Work request: Please indicate the number of lines in the listing below that include the string "gray"; add nothing else.

Input material:
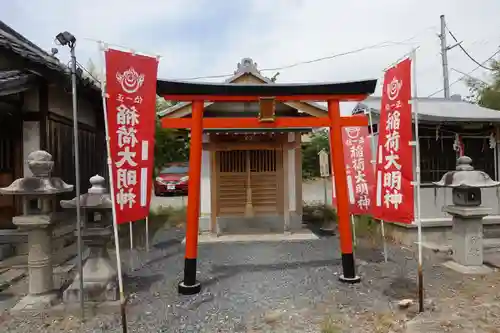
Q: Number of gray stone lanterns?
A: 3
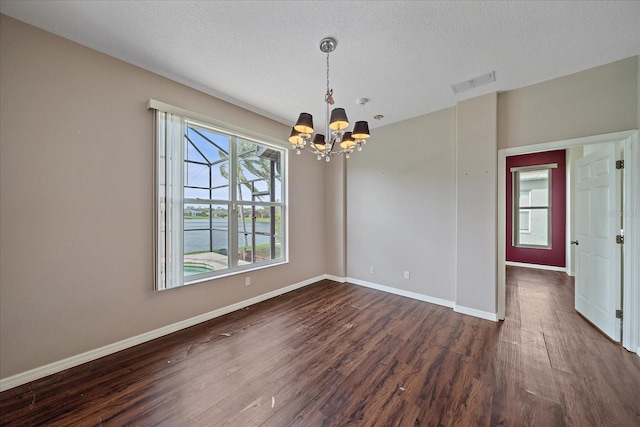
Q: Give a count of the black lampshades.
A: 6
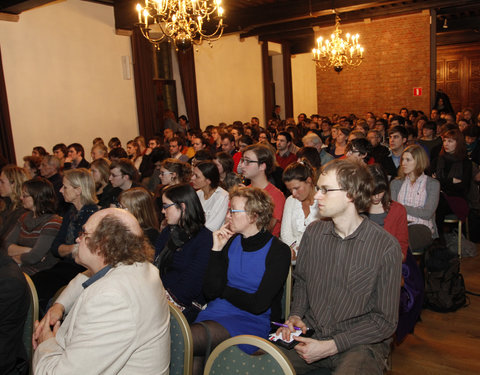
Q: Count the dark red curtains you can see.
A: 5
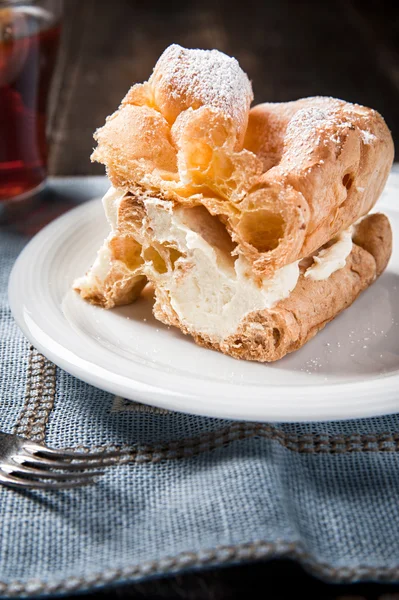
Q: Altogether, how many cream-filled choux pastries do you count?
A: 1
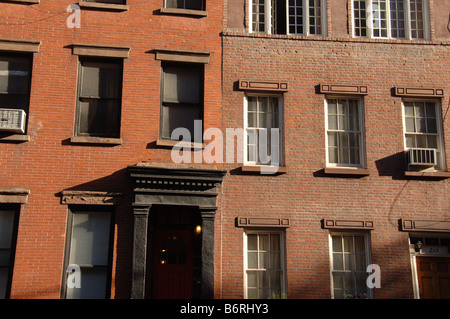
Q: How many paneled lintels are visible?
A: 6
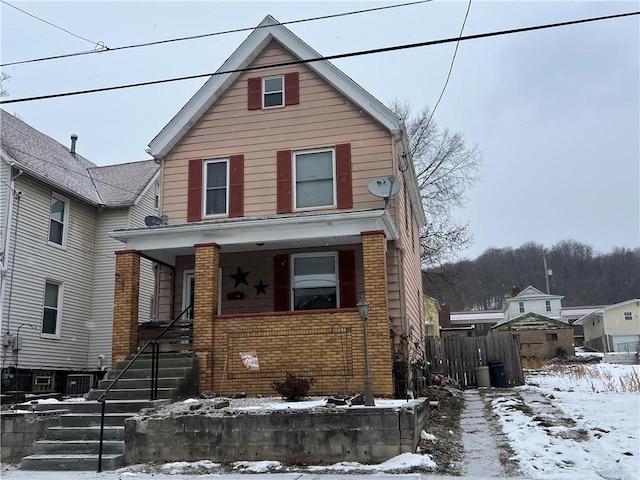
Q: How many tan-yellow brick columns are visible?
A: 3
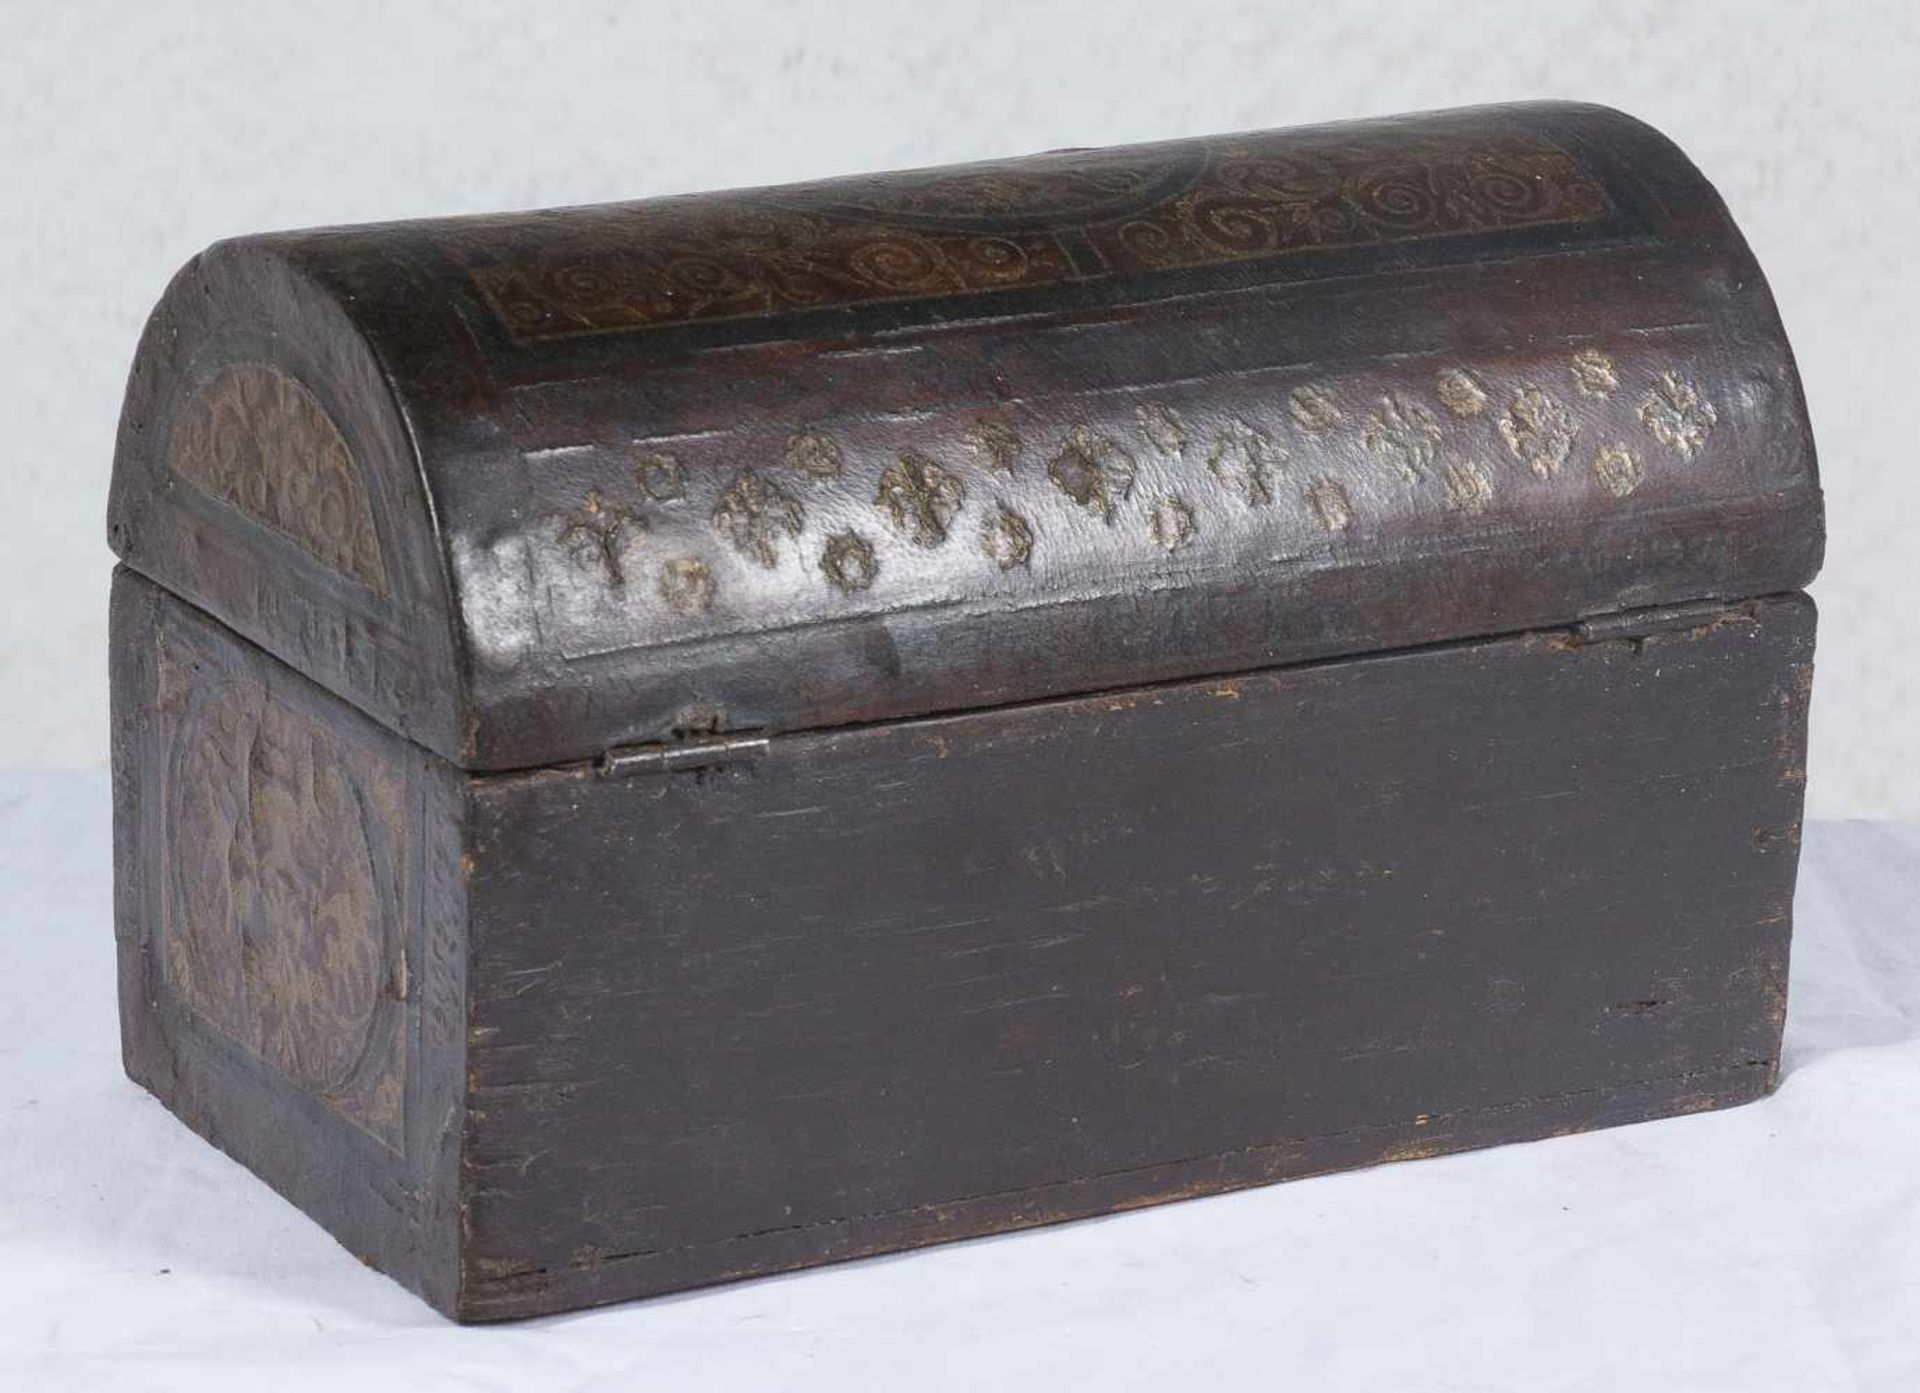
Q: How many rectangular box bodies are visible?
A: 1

...

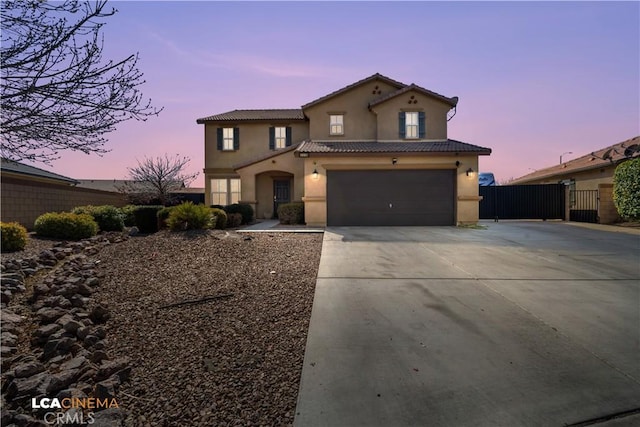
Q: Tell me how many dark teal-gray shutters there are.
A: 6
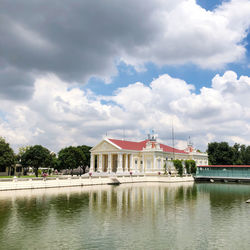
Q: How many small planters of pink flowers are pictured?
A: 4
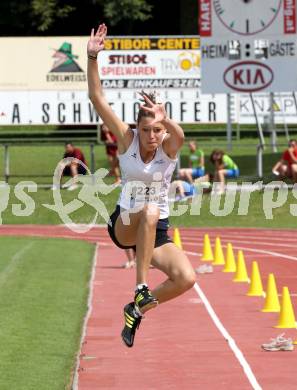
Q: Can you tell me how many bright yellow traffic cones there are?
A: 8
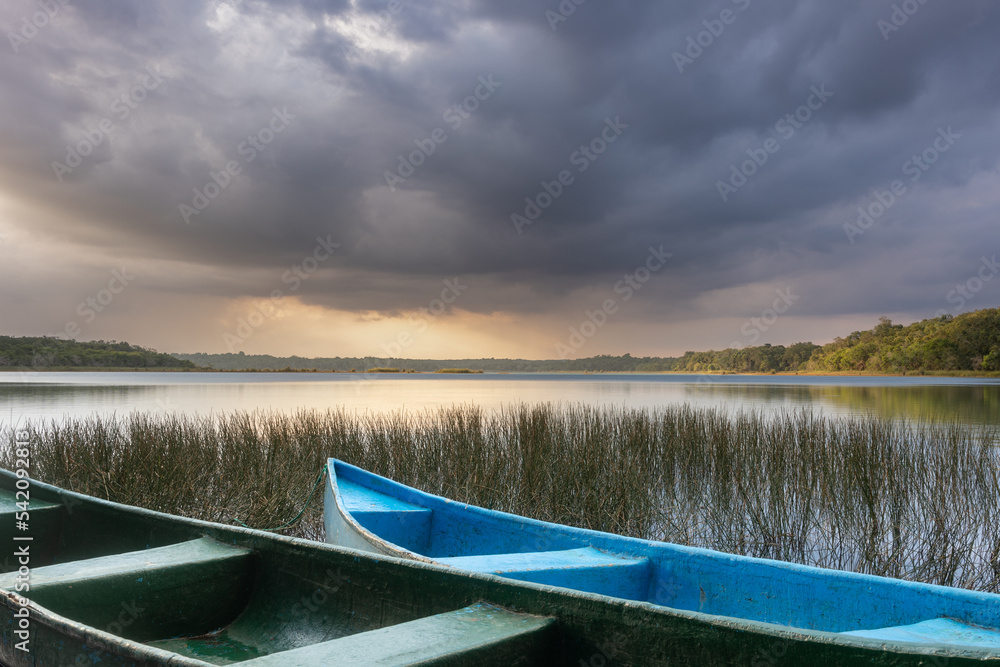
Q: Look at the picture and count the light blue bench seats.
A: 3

==

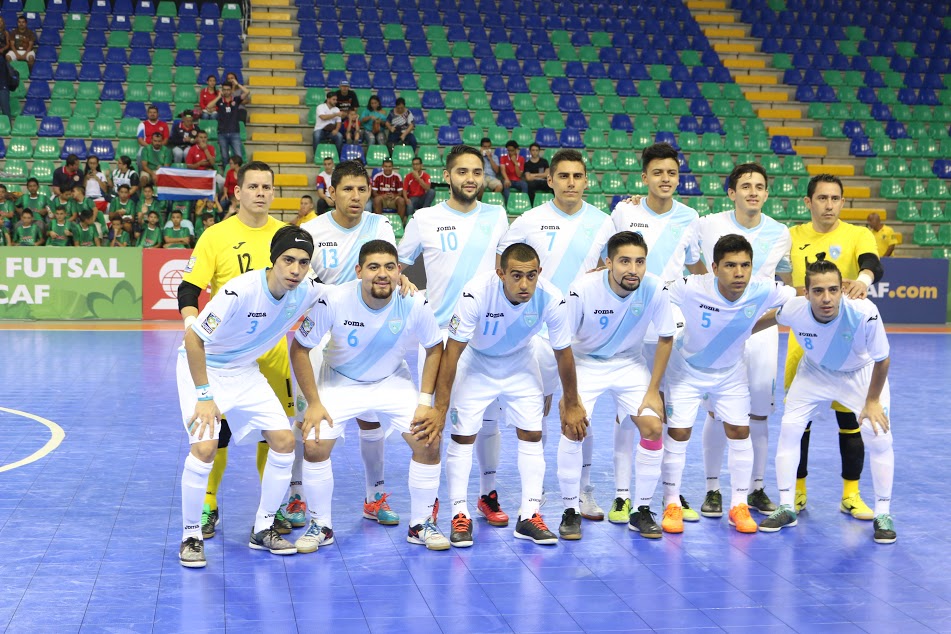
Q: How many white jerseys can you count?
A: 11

Worked solution: 2